## Entries shown:
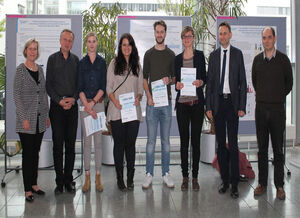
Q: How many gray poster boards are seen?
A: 3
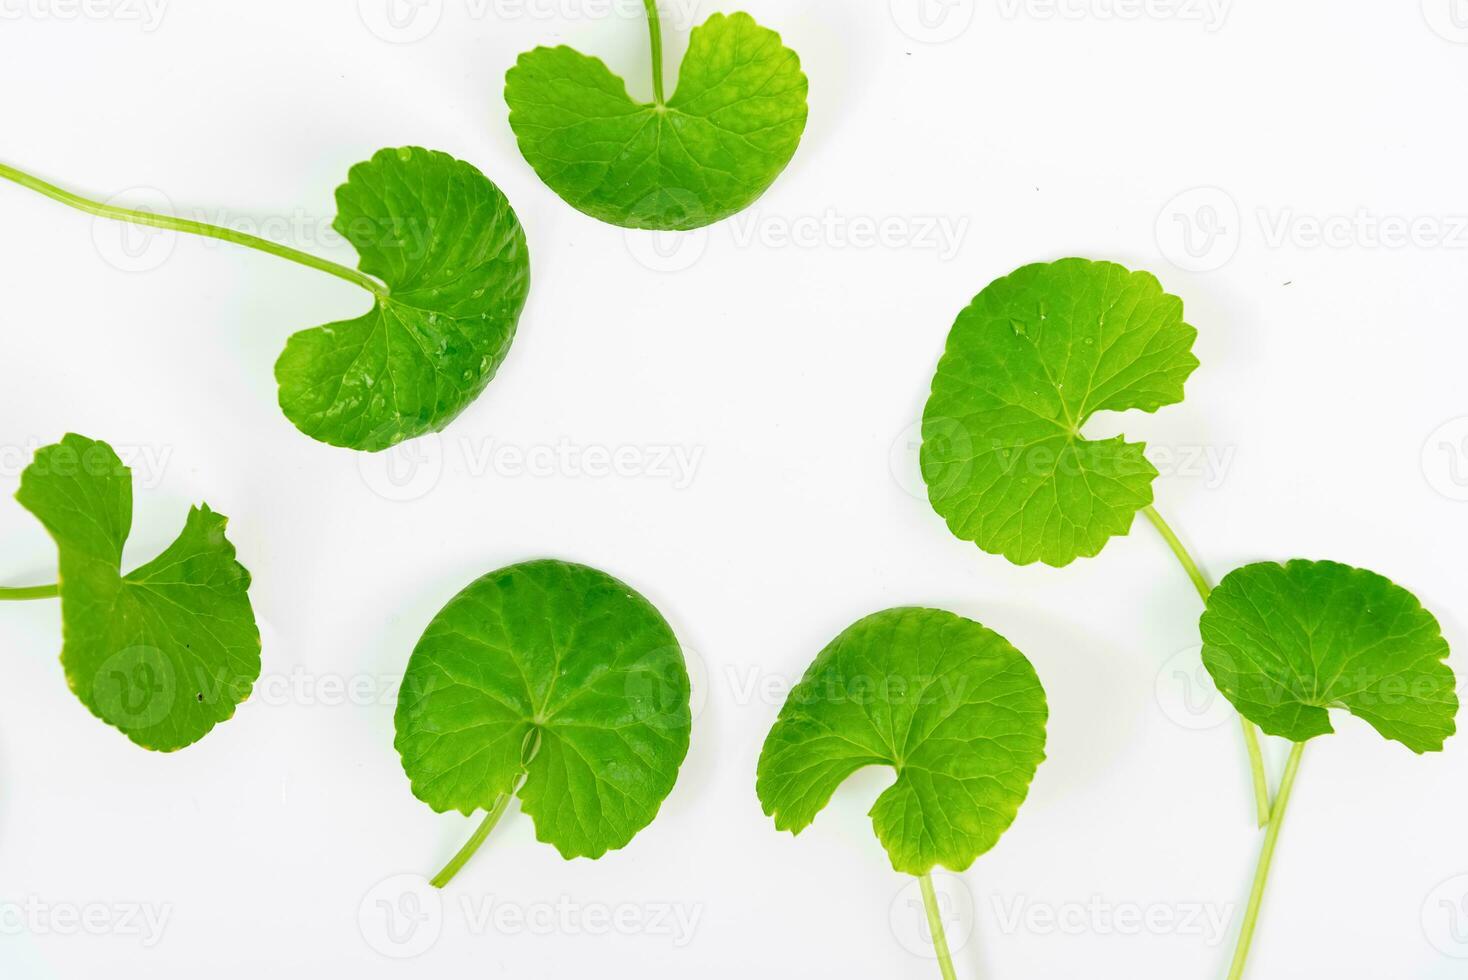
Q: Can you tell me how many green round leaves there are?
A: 7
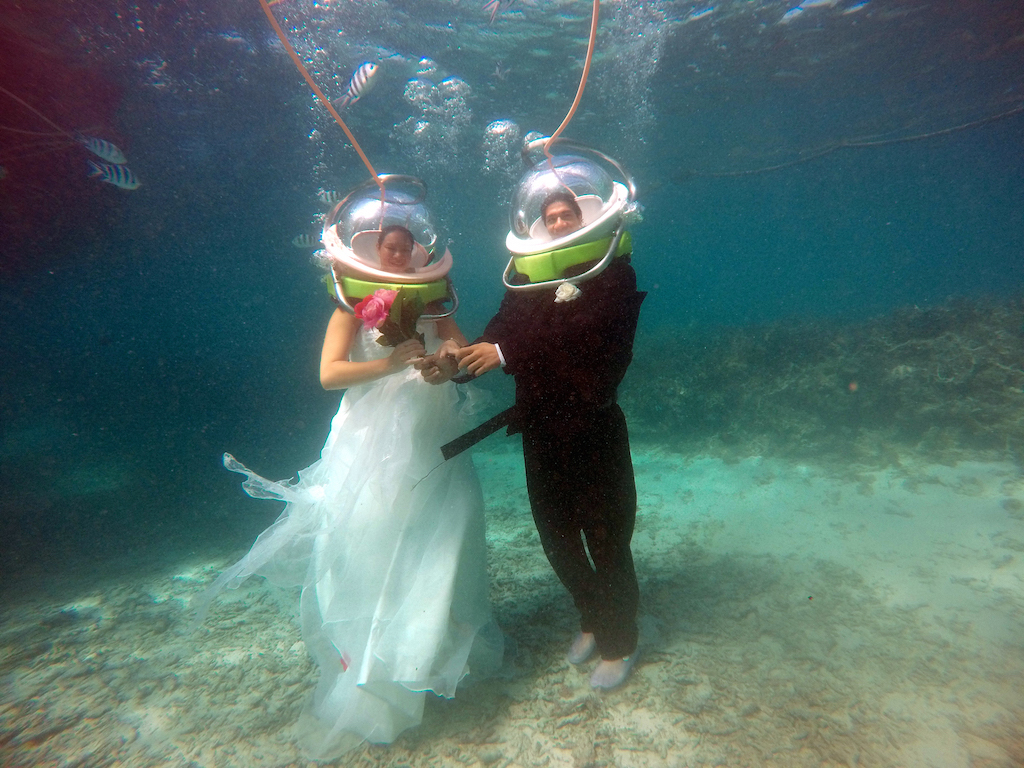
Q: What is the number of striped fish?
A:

## Task goal:
Please give back every line above exactly as it stands, without pictures.

## Problem solution:
Q: How many gray poster boards are seen?
A: 3
Q: Can you tell me how many green round leaves there are?
A: 7
Q: What is the number of striped fish?
A:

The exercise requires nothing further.